Urlauber räkeln sich an den Palmenstränden von Sri Lankas Südwestküste, im All-inclusive-14-Tage-Pauschalpaket oder neuerdings bei Ayurveda, dem „Wissen vom Leben“: Eine jahrtausendealte Medizinphilosophie des Ausgleichs droht zum modischen Körperkult zu verkommen. Wir schauen bei einem Happy-Hour-Cocktail verträumt in den Sonnenuntergang, vergessen für Momente unsere kleinen Alltagssorgen. Wo die Sonne aufgeht, im Osten, oft nur ein paar Dutzend Kilometer entfernt tobt der Krieg, explodieren Minen, werden Glieder und Seelen verstümmelt. Ein fremder, entfernter Krieg?
Die Seiten im Reiseführer über „den Konflikt“ werden verwirrt überflogen. Fragen tauchen auf und werden verdrängt: Könnten wir etwas tun? Zumindest etwas über uns selbst lernen, unseren Luxus, unseren scheinbar verdienten und doch so fragilen Frieden im Herzen Europas?
Keiner der Kontrahenten Sri Lankas kann den Krieg gewinnen – und keiner will zurückstecken. Regierungsoffensiven gegen die „Tiger“ im Frühjahr 2001 forderten wieder Hunderte Tote, Tausende Verstümmelte – und führten zu keinem Meter Geländegewinn.
Allahs, Buddhas, Shivas Erde
In Afghanistan tilgen fanatische Moslems das buddhistische Erbe vom Antlitz ihrer Erde. Gottes Erde? Selbst in Indien wird die Religion, der Hinduismus, seit 15 Jahren zunehmend für populistische Engstirnigkeit instrumentalisiert, im Kampf gegen Pakistan und um die technokratische Elite der Kongresspartei auszuhebeln. V. S. Naipaul, Exilinder aus Trinidad, beschreibt pessimistisch ein beklemmendes „Land in Aufruhr“. Und auf Sri Lanka pflegen manche Singhalesen weniger buddhistische Toleranz als klammernde Überlegenheitsmythen. Reformen wie Anerkennung des Tamilischen waren halbherzig oder kamen zu spät. Sri Lanka ist für Tamilen nicht mehr ihr Land.
Konfliktmischungen aus Volk, Religion und Rache, oft von außen ideologie- und waffengewaltig immer wieder neu angeheizt: Von Sri Lanka in den Sudan, in Kaschmir, im Kaukasus, im Kongo, in Nordirland und Südserbien, von Osttimor in die Westsahara, von Mazedonien zu den Molukken und Legionen anderen, vergessener und neuer Schauplätze des Schreckens.
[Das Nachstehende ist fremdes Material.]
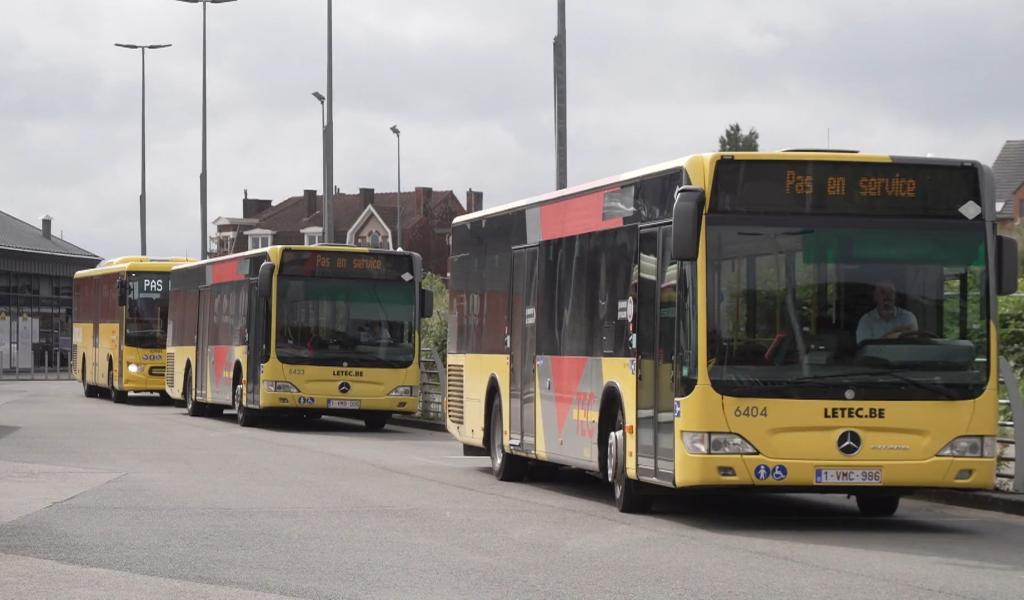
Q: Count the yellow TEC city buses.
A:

Unsere vermeintlich heile Welt bleibt lieber unter sich. Wir lassen uns durch Medien-Oligopole ein paar ausgewählte, schaurig-bunte Bilder vom Tellerrand des Wohlstands ins Haus liefern, gepresst in 42 Sekunden CNN-Erklärung aller Fakten und Hintergründe. Wir glauben uns erhaben, hinausentwickelt aus dem Lebens-, manchmal Teufelskreis von Leid, Tod und Widergeburt. Es sind „die anderen“, denen Gewalt im Blut liegt, Südslawen, Semiten, Asiaten, Afrikaner sowieso. Vielleicht spenden wir etwas für die unermüdlichen „Ärzte ohne Grenzen“. Und lassen das Elend, das Grauen im Übrigen dort, wo es hingehört: bei jenen anderen. Wir übersehen, verdrängen gerne, wie fragil unser Friede und Wohlstand ist, wie schnell Feindbilder, Hass diabolisch in uns selbst wachgezaubert werden könnten.
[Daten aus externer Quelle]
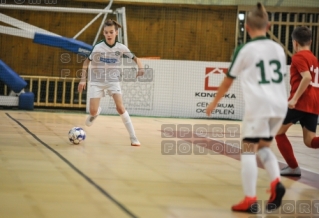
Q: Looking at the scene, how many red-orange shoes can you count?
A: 2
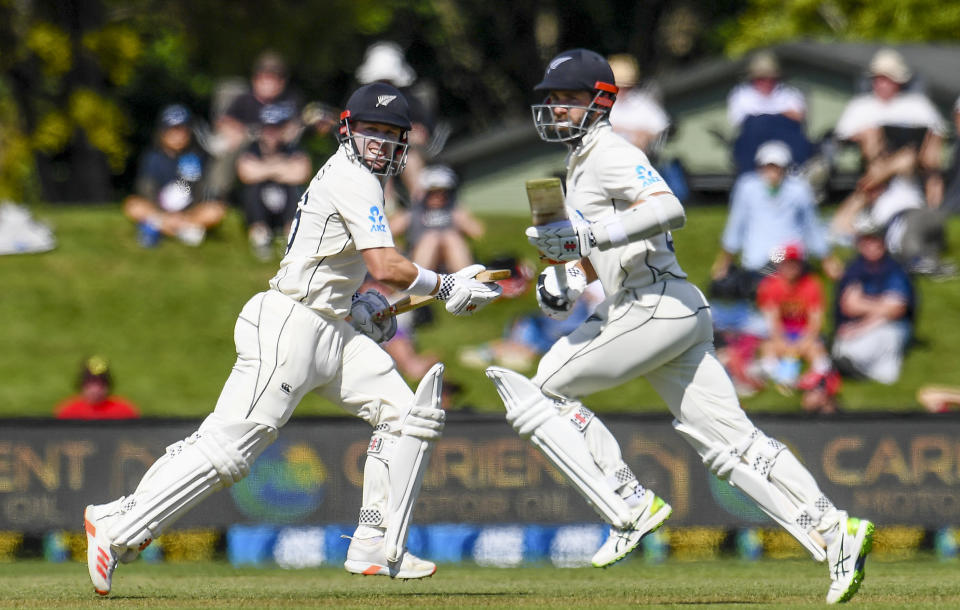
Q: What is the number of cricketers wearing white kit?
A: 2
. . . und ein Hauch Hoffnung
Wer nicht religiös ist, mag sich mit Manes Sperber trösten: Und überlebt auch nur einer heil an Körper und Seele, ist die Menschheit nicht verloren.
Indiens schillernder Edelstein als Träne im Ozean. Danach versöhnliche Wellen, bis zu den Gestaden der nächsten Insel, des kleinen, unbeschwerteren Mauritius mit toleranten Hindus, Buddhisten, Muslimen und Christen.